PaCAL - ProbAbilistic CALculator

NEWS

What is PaCAL? PaCAL is a Python package which allows you to perform arithmetic on random variables just like you do with ordinary program variables. The variables can follow practically any distribution. Below are some examples which explain what the project is all about. See also our gallery.

Who's behind it? PaCAL is maintained by Szymon Jaroszewicz and Marcin Korzeń

How do I get started? Requirements and downloading information can be found in getting started.

Where can i find documentation? See examples included with the package and/or this paper:

Marcin Korzeń and Szymon Jaroszewicz. "PaCAL: A Python Package for Arithmetic Computations with Random Variables", Journal of Statistical Software, Volume 57, Issue 10, 2014.
The paper is available here.

How does it work? Discussion of the implementation and some theoretical guarantees are in this paper:

Szymon Jaroszewicz and Marcin Korzeń. "Arithmetic Operations on Independent Random Variables: A Numerical Approach", SIAM Journal on Scientific Computing, Volume 34, Issue 3, 2012, pages A1241-A1265.
The paper is available directly from SIAM or as a preprint.

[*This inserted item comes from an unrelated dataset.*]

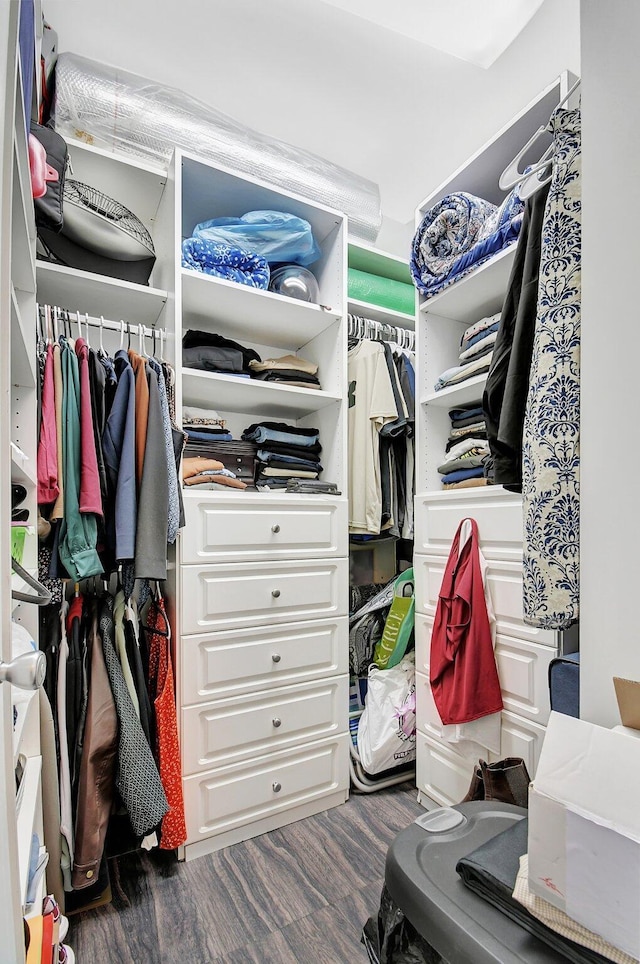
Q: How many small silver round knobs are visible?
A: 5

Acknowledgements. PaCAL was supported by Research Grant no. 0685/B/T02/2009/37 of the Polish Ministry of Science and Higher Education (Ministerstwo Nauki i Szkolnictwa Wyższego). An inspiration for PaCAL was the Chebfun project.

Example 1

The code
from pacal import *
dL = UniformDistr(1,3)
L0 = UniformDistr(9,11)
dT = NormalDistr(1,1)
K = dL / (L0 * dT)

K.plot()
show()
will produce the following chart:

This example corresponds to measuring the coefficient of thermal expansion K by measuring the initial length L0, the difference in length dL caused by temperature change dT. All quantities are measured with error, length with uniform error, temperature with normal error. The exact distribution of K has quite surprising shape.

Example 2

The code
Y = UniformDistr(1,2)
X = UniformDistr(3,4)
A = atan(Y / X)

A.plot()
show()
will show

This example corresponds to measuring the angle A by measuring the opposite and adjacent sides of a triangle. Again the resulting distribution is quite 'strange'.